Energy Storage: Now what you've all been waiting for.  Energy storage has been the hot new thing in renewables for awhile now, but just how big is the market today?  Just how much can your "batteries in a box" company make?  Greentech Media reported this month that a total of 18.3 MW, more aptly described as 21.1 MWh, of storage was deployed Q1, 2016 in the US.  With Tesla claiming prices of $300 / kWh, lets be generous and say these systems had a total value of about $800 / kWh.  With that, the total value of the market is $14,600,000.  The batteries alone (at $300 / kWh) is less than $6,000,000.  At a compound annual growth rate of 50% (which some claim is too low), it would take 12 years for storage to reach the same size as PV modules today, and 8 years to reach the same size as the US PV BOS market.  Meanwhile those markets are growing aggressively as well.

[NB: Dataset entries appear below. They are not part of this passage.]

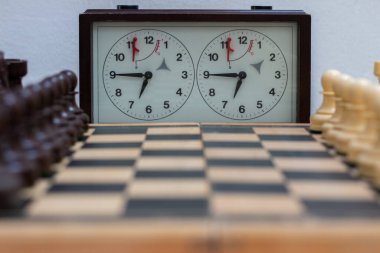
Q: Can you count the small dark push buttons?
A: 2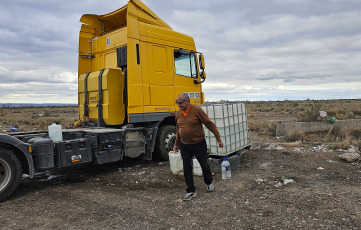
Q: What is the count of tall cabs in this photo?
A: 1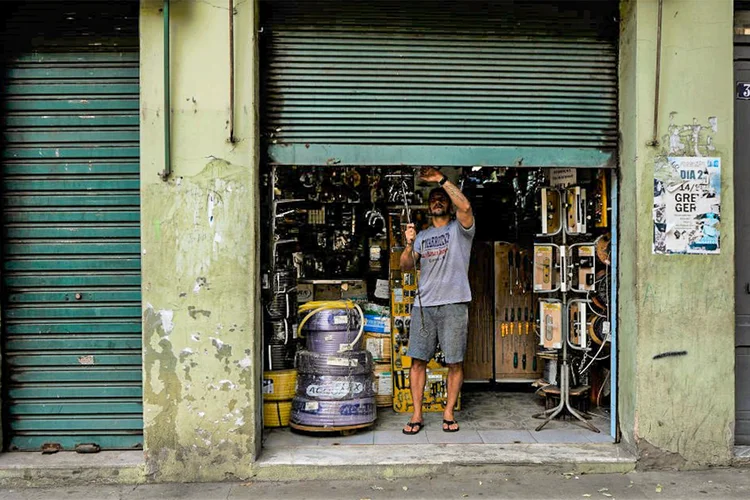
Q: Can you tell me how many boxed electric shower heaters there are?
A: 0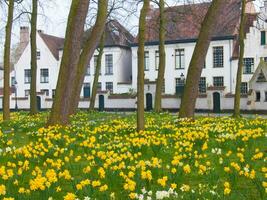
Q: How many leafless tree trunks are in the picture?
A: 9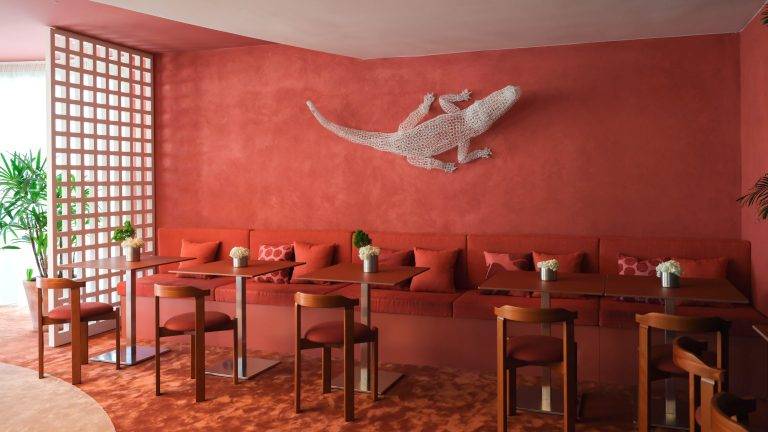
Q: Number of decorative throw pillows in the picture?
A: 9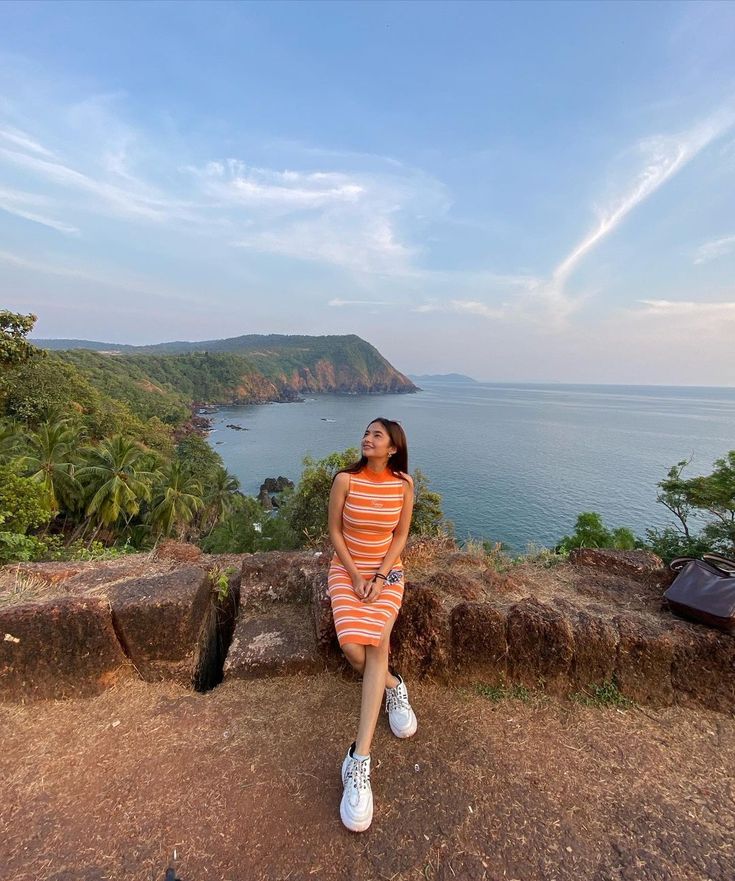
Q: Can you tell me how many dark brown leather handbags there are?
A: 1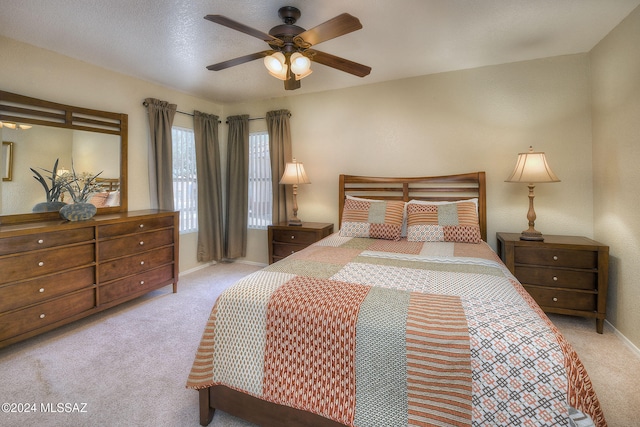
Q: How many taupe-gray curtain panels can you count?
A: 4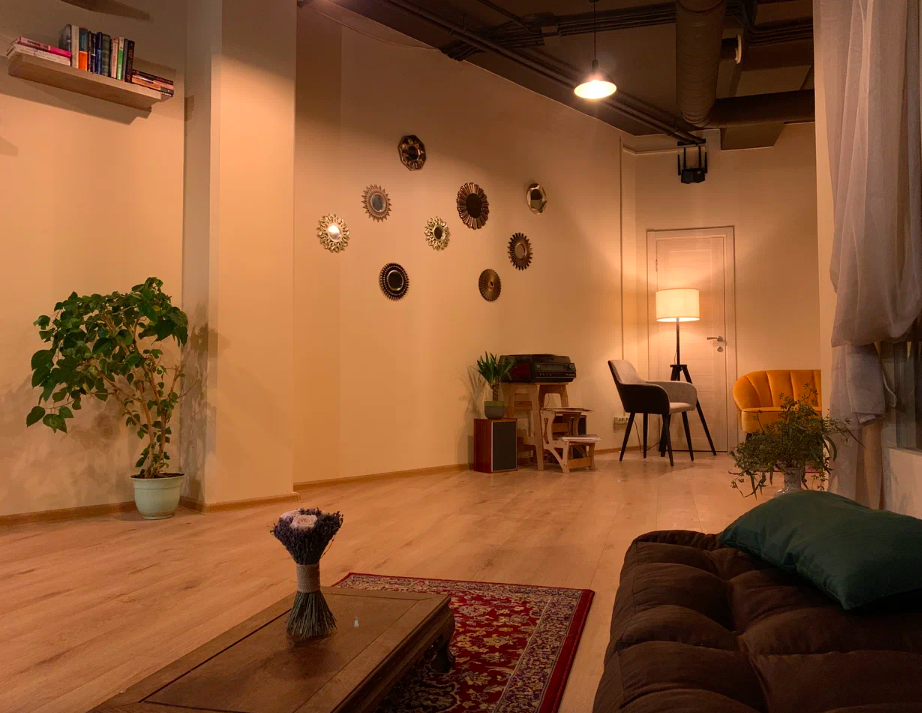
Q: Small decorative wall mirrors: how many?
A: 9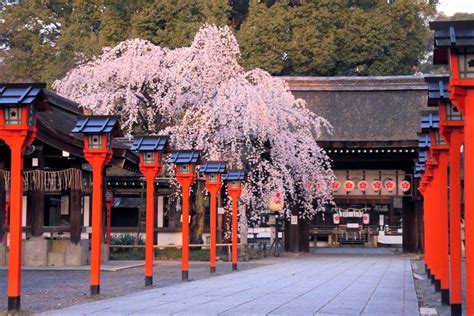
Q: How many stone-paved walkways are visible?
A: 1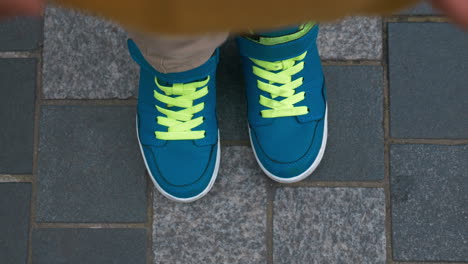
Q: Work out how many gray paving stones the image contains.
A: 14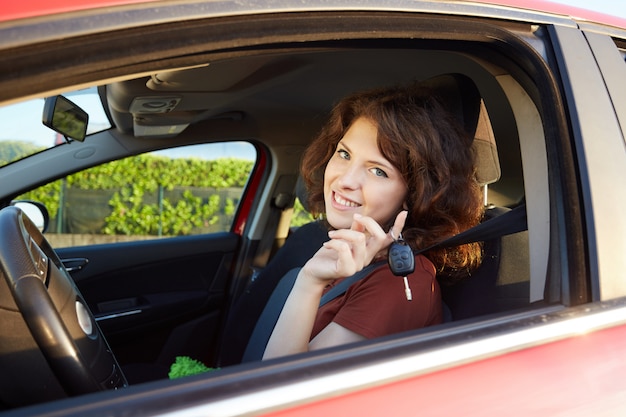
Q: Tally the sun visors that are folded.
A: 2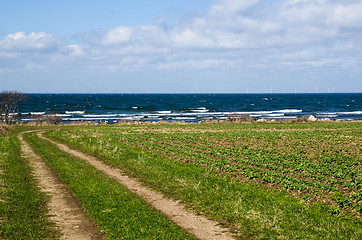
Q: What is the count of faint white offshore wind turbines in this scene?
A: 6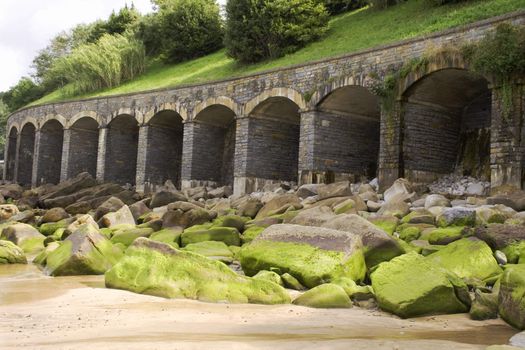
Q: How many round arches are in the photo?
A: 10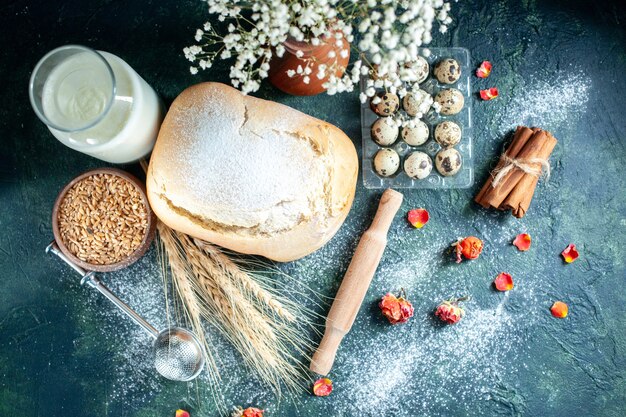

For a visual comparison of these three markets, click on the picture below.

So what are the reasons to be cautious about storage?  First, despite being a tiny market there are already hundreds of players, from big names like Tesla and Lockeed Martin, to dozens of smaller me-too players.  Second, there is already a fairly good, yet embattled in some areas, competitor to storage:  net metering.  If you have solar on the roof and an agreement with the utility to give you credit for energy you put back on the grid, then guess what, you already have a great (and free) storage system.  Third, there are really no reasons why this developing industry will be a "high margin" endeavor, much like PV modules.  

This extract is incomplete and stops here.